◆ Your task
The whole listing, except its pictures, is to be repeated exactly.

◆ Source material
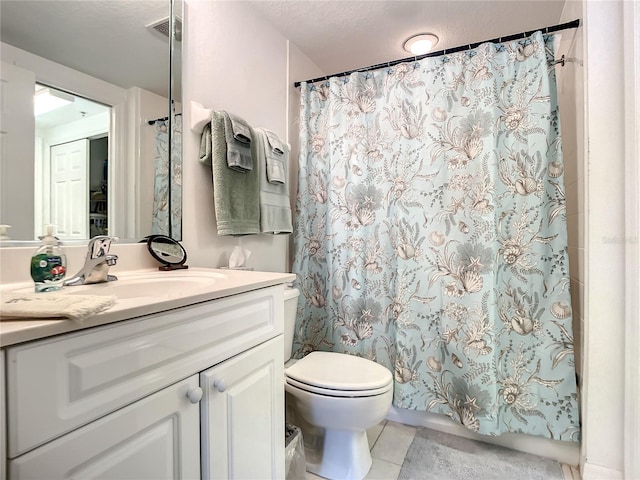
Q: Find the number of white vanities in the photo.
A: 1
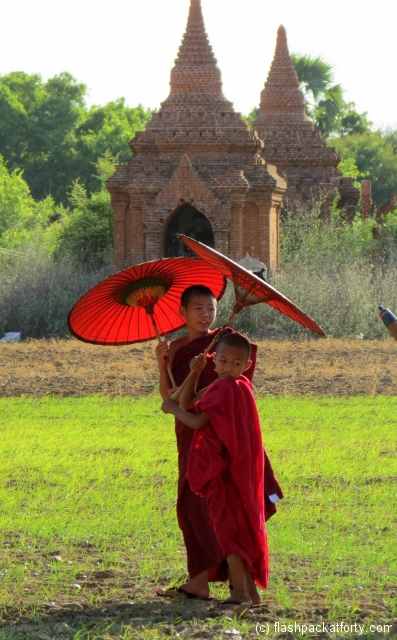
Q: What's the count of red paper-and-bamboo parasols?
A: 2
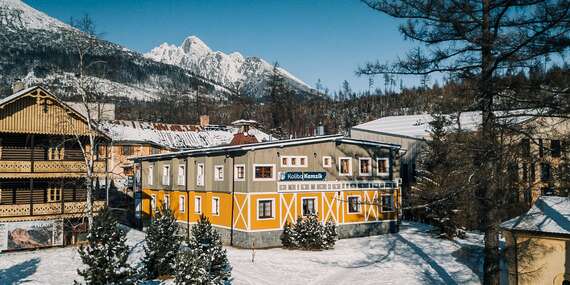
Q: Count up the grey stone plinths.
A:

◆ Task result
Q: Find the number of white vanities in the photo.
A: 1
Q: What's the count of red paper-and-bamboo parasols?
A: 2
Q: Count up the grey stone plinths.
A:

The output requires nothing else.